Secondhand retailers feature, with Ali Smith writing of the treasures to be discovered between pages, not just the words. In a charity shop where she volunteered she has found letters, photographs and poignant inscriptions. A book’s value is not just what someone else will pay for it.
Michael Dirda also writes of a secondhand bookshop he regularly visits although he seeks titles as investments – rare bindings and first editions – to add to his vast collection. His enjoyment of reading has been affected by his job as a reviewer.
“while reading remains a pleasure it’s become a guarded pleasure, tinged with suspicion.”

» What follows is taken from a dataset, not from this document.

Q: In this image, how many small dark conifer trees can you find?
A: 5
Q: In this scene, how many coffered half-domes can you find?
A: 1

Ian Sansom writes of working in the old Foyles on Charing Cross Road where he would try to avoid customers. His colleagues would help themselves to stock – this is not the usual dreamy depiction of avuncular booksellers. Despite the somewhat downbeat experience he laments the shiny edifice the shop has since become.

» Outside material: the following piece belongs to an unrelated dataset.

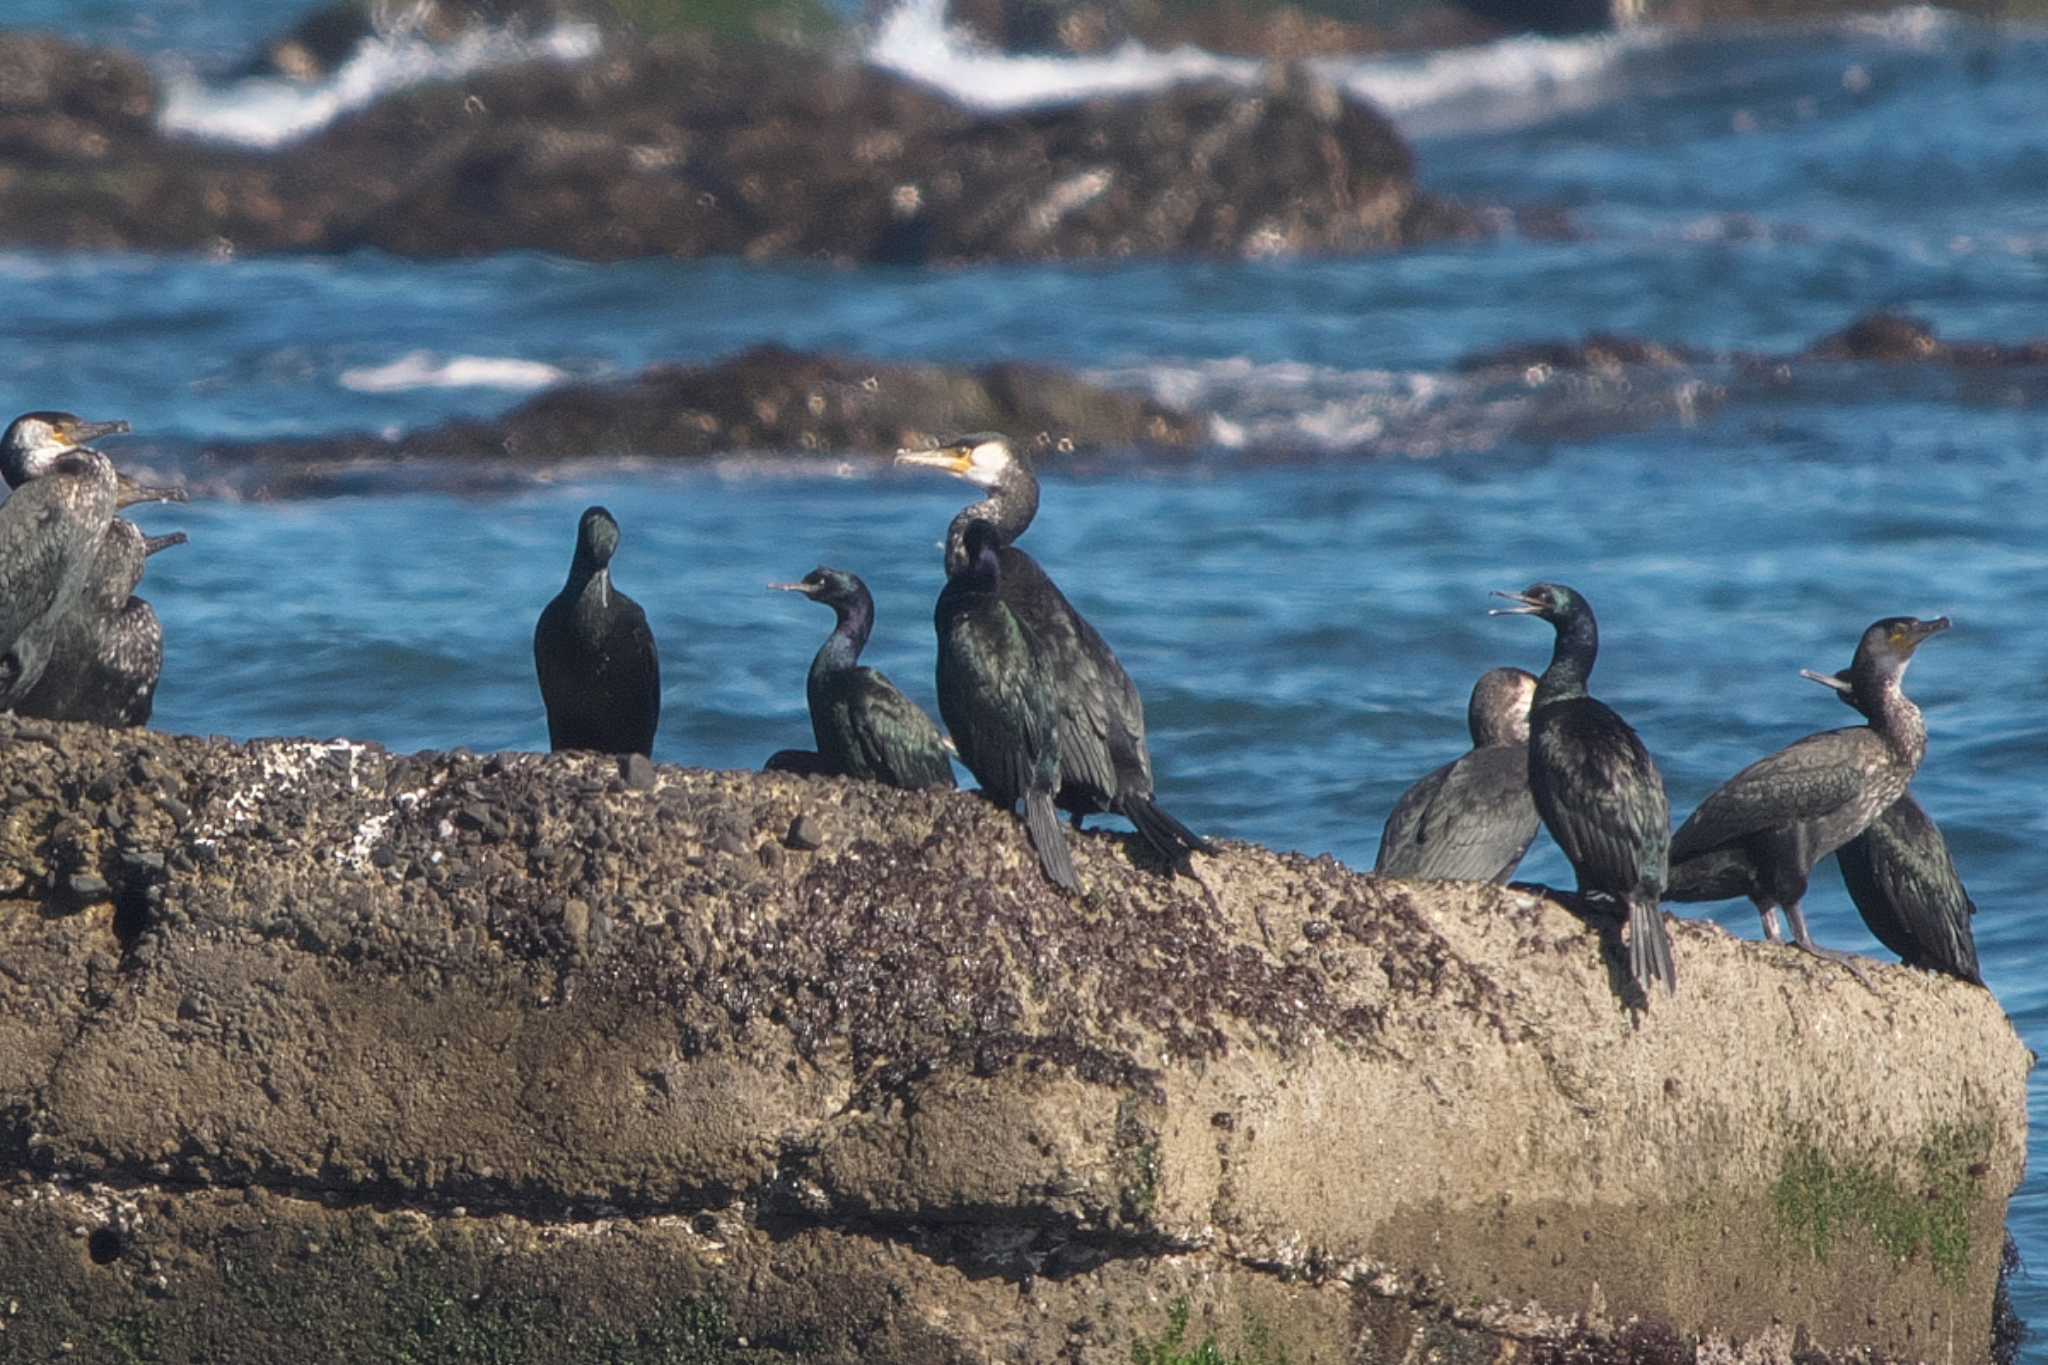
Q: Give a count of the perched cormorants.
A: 11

Daniel Kehlmann, on the other hand, prefers a vast, modern and impersonal bookshop that is well organised – he likes to be left in peace to browse. His essay is written in the form of a conversation between two writers and offers many witty observations. On the importance of bookshops in providing authors with an income his character says:
“I live off giving readings and talks. Also teaching sometimes. I teach people who want to write books how to write books that sell so well that you can live off them. I do that because my books don’t sell so well that I can live off them.”
Stefano Benni opens his essay with a poem that concludes:
“Books speak even when they are closed
Lucky the man who can hear
their persistent murmur”
He writes of a bookseller who, if he distrusted a customer’s motives, would refuse to sell to them. It is in these smaller bookshops that the writers get to know the proprietors and recall conversations that led them to books they would not otherwise have discovered. Benni recalls that the bookseller was also a writer and offered him the following advice:
“There comes a time when your work is over and it starts belonging to other people.”

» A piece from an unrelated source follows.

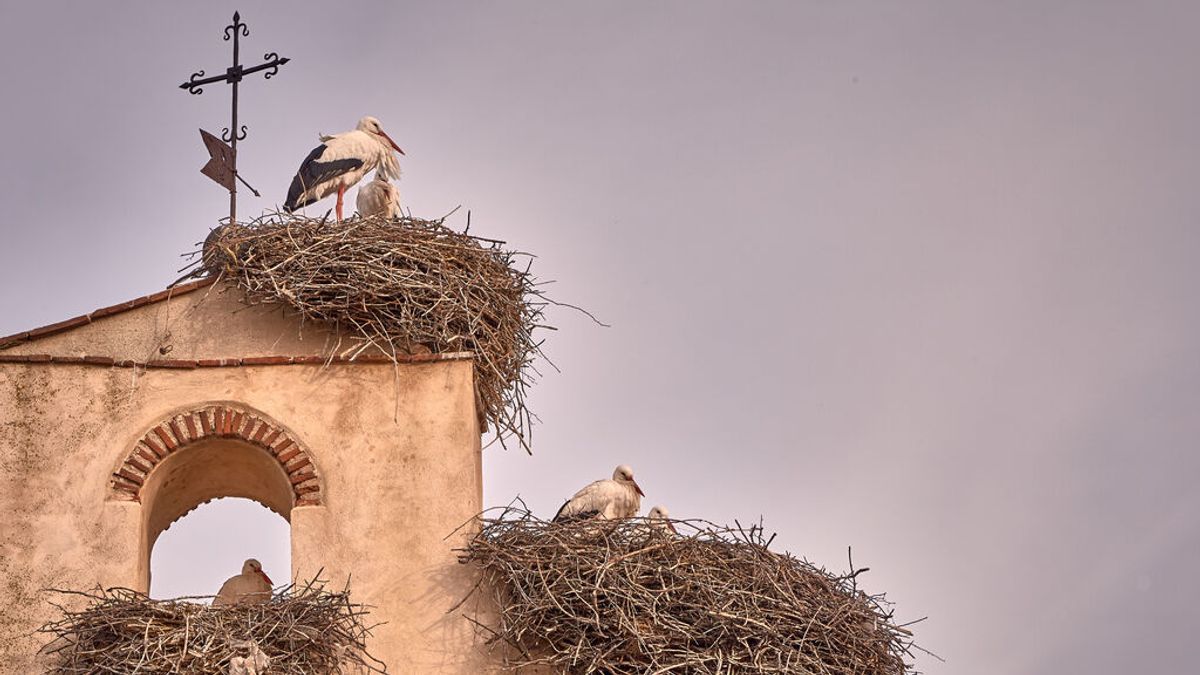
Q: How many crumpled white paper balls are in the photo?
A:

Iain Sinclair writes of the closing of a beloved bookshop, and also of booksellers becoming writers.
“You would think that booksellers would be the last to write bks, surrounded as they are by bestsellers that are now forgotten”
Not all the tales told are positive. Dorthe Nors’s essay recounts a painful bookshop experience when a scathing proprietor ordered her to leave for daring to move her latest publication face out on the shelf.
My favourite essay was by Saša Stanišić in which he writes of his need to find a dealer for his regular supply, one he can trust to offer a quality fix. The depiction of books as drugs is cleverly done, humorous and apt.
The essays are from all over the world and reflect the varied tastes of the authors. Whether they prefer: big shops or small, old books or new, cluttered or well organised outlets, antiquarian or stocking their own latest works; there is a nostalgia for the past that is understandable given the memories evoked. In our current times this did leave me a tad wary – the past is not always rose coloured.
What is clear though is how important bookshops are in widening the perspectives of aspiring writers.
“We have the potential to become greater than the role we’ve been expected to play.”
Many of the recollections of second hand bookshops revolve around treasures found amongst the stacks before the internet offered instant valuations for sellers to compare. I did feel rather sorry for the business owners who lost out. On line sellers are, however, blamed for the decline in the number of bookshops and this is understandably lamented.
As someone who derives pleasure from visiting bookshops but who buys books to read rather than with an eye on resale value, not all the essays resonated. Nevertheless they offer a fascinating window into the eclectic nature of bookshops worldwide, and the preferences of both customers and proprietors.
On writers and the evolving business of book selling, this is an affable and entertaining read.
“A book is not just a product; a book is an experience”
My copy of this book was provided gratis by the publisher, Pushkin Press.